ONU quer que Brasil tenha papel central na luta contra tuberculose
BR

9 junho 2011

Enviado especial do Secretário-Geral para o combate à doença e ex-presidente de Portugal, Jorge Sampaio, diz que vai sugerir o tema à presidente Dilma Rousseff.

Mônica Villela Grayley, da Rádio ONU em Nova York.

O enviado especial das Nações Unidas para o Combate à Tuberculose, Jorge Sampaio, disse à Rádio ONU que gostaria que o Brasil assumisse a liderança, entre os países emergentes, da luta contra a doença.

O convite deverá ser feito, pessoalmente, pelo enviado da ONU e ex-presidente de Portugal, Jorge Sampaio, à presidente Dilma Rousseff.

Organizações Internacionais

“Eu acho que o Brasil tem tido um sucesso, como hoje é manifestamente conhecido na luta contra o HIV/Aids. Sabendo, perfeitamente, que tem excelentes especialistas, excelentes programas no combate à tuberculose. Pode não só alargar este combate, mas pode, ao nível das organizações internacionais, onde está representado, assumir uma liderança. No sentido de que essas coisas não são coisas para esquecer, mas são coisas para por na linha de frente das preocupações dos líderes. E combater estas combinações letais que fazem tão mal ao desenvolvimento dos países emergentes. Até, inclusivamente, foi o que tenho vindo a sugerir, e vou sugerir a senhora presidente do Brasil, podem efetivamente, tomar a liderança, colocar esta questão na agenda, como questão fundamental”, afirmou.

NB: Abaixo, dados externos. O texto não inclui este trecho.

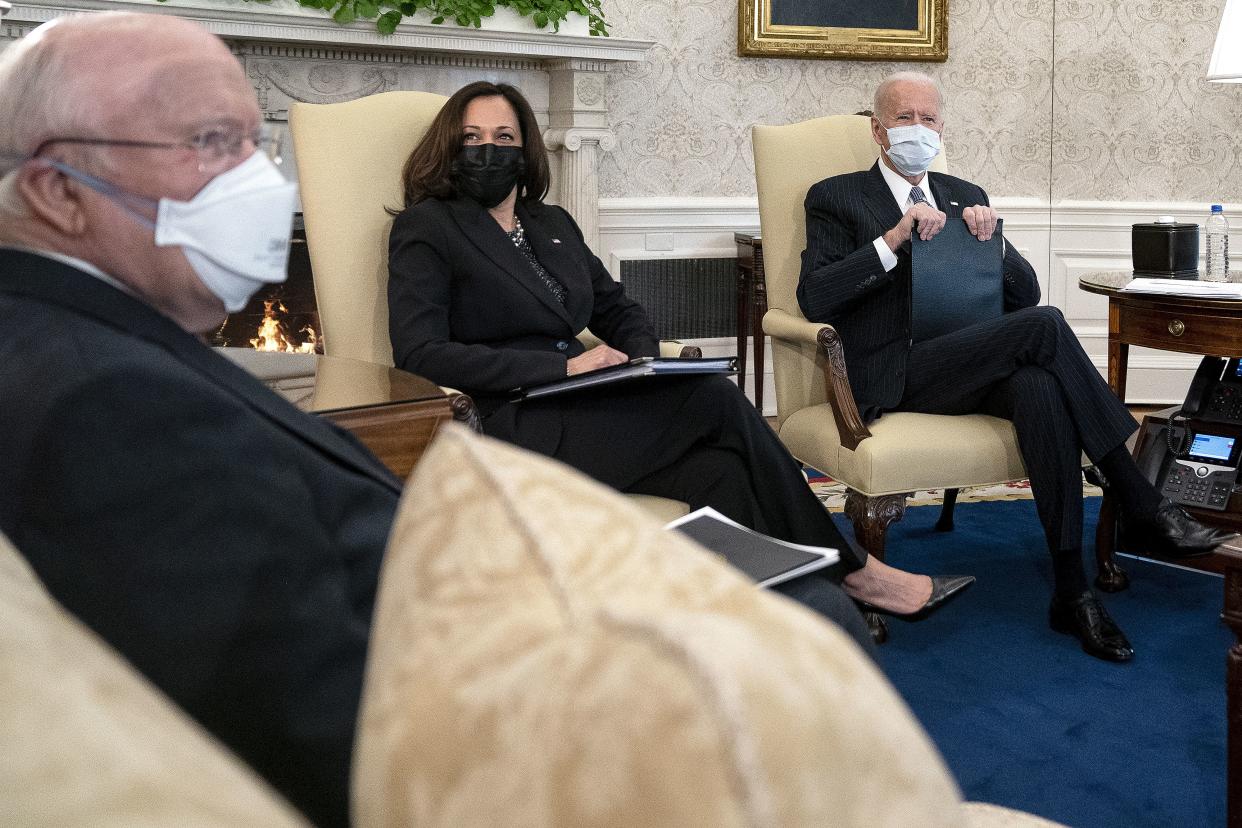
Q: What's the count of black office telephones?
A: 2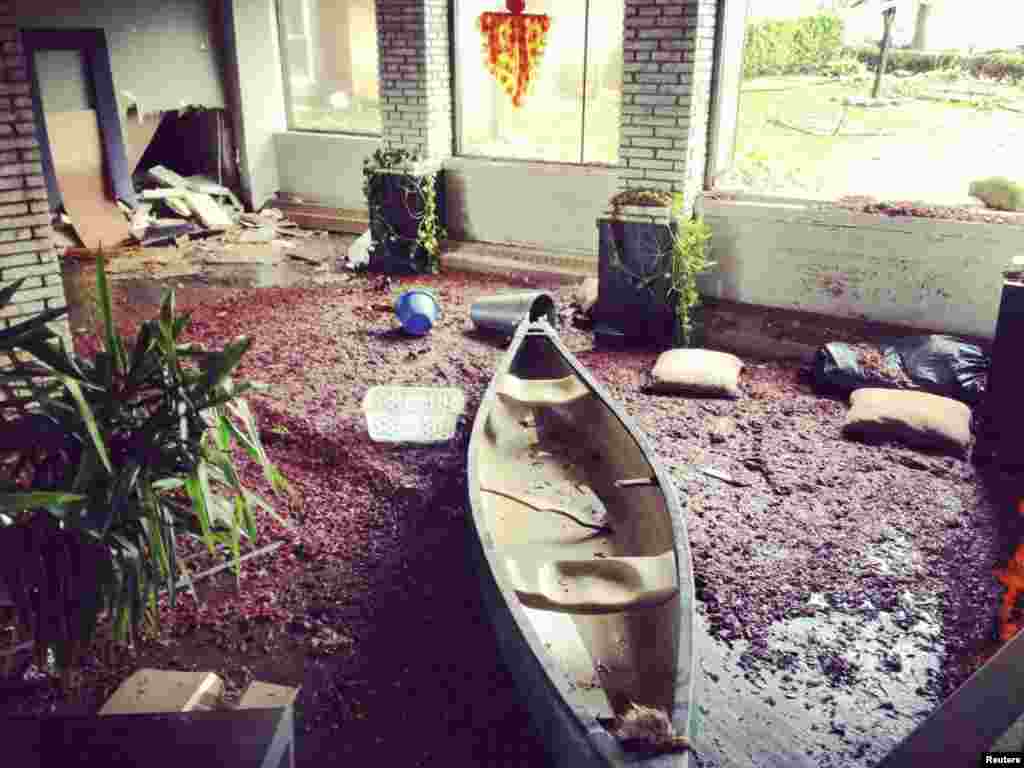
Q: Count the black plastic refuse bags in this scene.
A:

O Brasil é um dos 22 países com o maior número de infecções no mundo.  Segundo a Organização Mundial da Saúde, OMS, em 2009, os três maiores índices de detecção de casos foram registrados no Brasil, na Rússia e na África do Sul.

Para as Nações Unidas, com políticas de saúde apropriadas, governos do mundo inteiro podem salvar 1 milhão de vidas até 2015.